However, I do still see an issue, which is in deciding how to render certain concepts so that they're universally agreed upon. You claim English as your native language, but seem familiar with Eastern languages as well. Do you speak anything other than English? I myself am bi-lingual and speak French as well as English. As such, I'm all too aware that some concepts that are easy to verbalize and/or differentiate in one language can be much harder to distinguish in another. Even if you do only speak English, you only have to watch one poorly dubbed Japanese film to realize exactly how true this is. But perhaps a more concrete example. French actually does have a fair amount in common grammatically with English, although they're by no means identical. However, there are some words in English that can translate into multiple different words in French, depending on context and the same goes the other way. The French verb faire, for example, can mean either to do or to make, contextually, which are two related concepts that are nonetheless distinct in English. Essentially, in English one does not say that one does a sweater (at least, it's not grammatically proper to do so), whereas in French it would be perfectly correct to say exactly that (je fais une chemise). This is a grade school level example, but it serves to illustrate I think. With human interpretation of the language, this is hardly an insurmountable issue; one simply translates the word contextually to it's correct analogue. Machine parsers, however, are somewhat poor at reading context, which in turns leads to mistranslations; at worst, this can render an output that says something markedly different from the input. While hardly an insurmountable problem, I'd imagine one may have difficulty creating a parser and interface that is robust enough to allow for this without it becoming unwieldy.
__________________
I wake up in the morning more tired than before I slept I get through cryin' and I'm sadder than before I wept I get through thinkin' now, and the thoughts have left my head I get through speakin' and I can't remember, not a word that I said - Ben Harper, Show Me A Little Shame |
11-17-2007, 12:35 PM | #8 (permalink) |
Insane
Location: New Zealand
|
Deciding which concepts to render and which ones to throw away is proving to be properly confusing. English distinguishes on a lot of concepts which are absent from other languages. Also there are a few elegant concepts which English bungled or implements implicitly which make it difficult for me to turn into nice symbols because my language makes it hard for me to grasp properly. What I need are people with a decent understanding of a variety of languages to provide representation for me.

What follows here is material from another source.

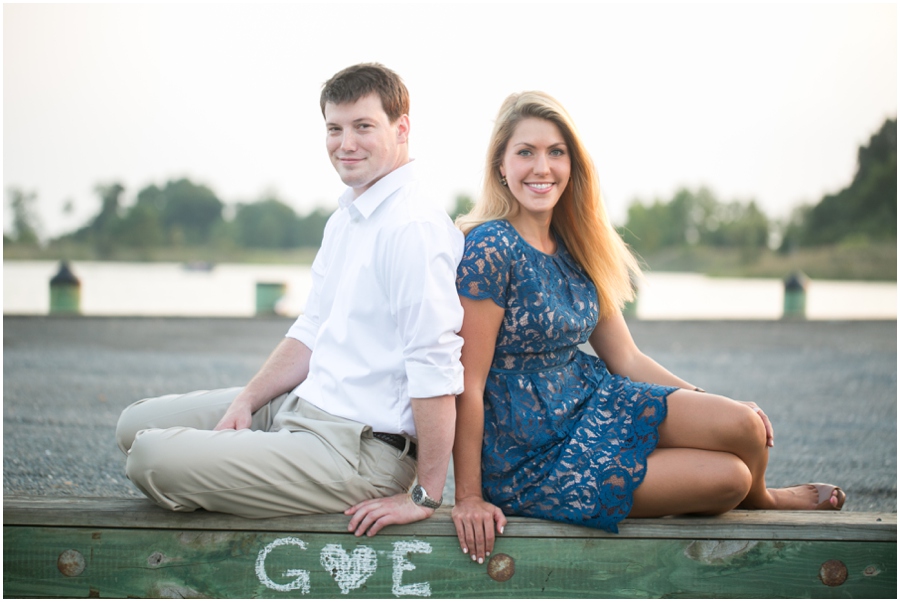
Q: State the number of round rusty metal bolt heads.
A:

I am natively english speaking, and while I wouldn't call myself bilingual I have some experience with Japanese and a passing knowledge of Chinese. I'm delving deeper into chinese because I think the grammar would be useful for this project, but studying Lojban and Interlingua is also proving quite insightful. Your 'faire' example I think is valid, but even a little tame. What we're dealing with is an idiom - in french the concepts 'create' and 'do' are not the same thing, they just have the same word. English is fucking terrifying for this sort of thing. Not only with an enviable collection of homonyms like that, but also a vast array of, when you think about it, really stupid idioms. Consider 'go to sleep', 'go fishing' and 'make some time'. None of these literally mean what they should, but are nonetheless the most correct way to say them. These are the things that cloud my brain when I'm trying to build my simplified grammar. As for interpretation, my first goal is human readability. Machine readability is a distant second on that list, but would certainly be very useful for example as a step in an automatic universal translator, using this new language as a pivot. Something to consider further along tho, definitely.
__________________
ignorance really is bliss. |
11-17-2007, 01:31 PM | #10 (permalink) |
Lover - Protector - Teacher
Location: Seattle, WA
|
I think developing an input device would also be difficult; what option would be available for people who utilize their machines for productive work in their native language (writing documents in English in Microsoft Word), for example, who also want to communicate using this "international" Internet language?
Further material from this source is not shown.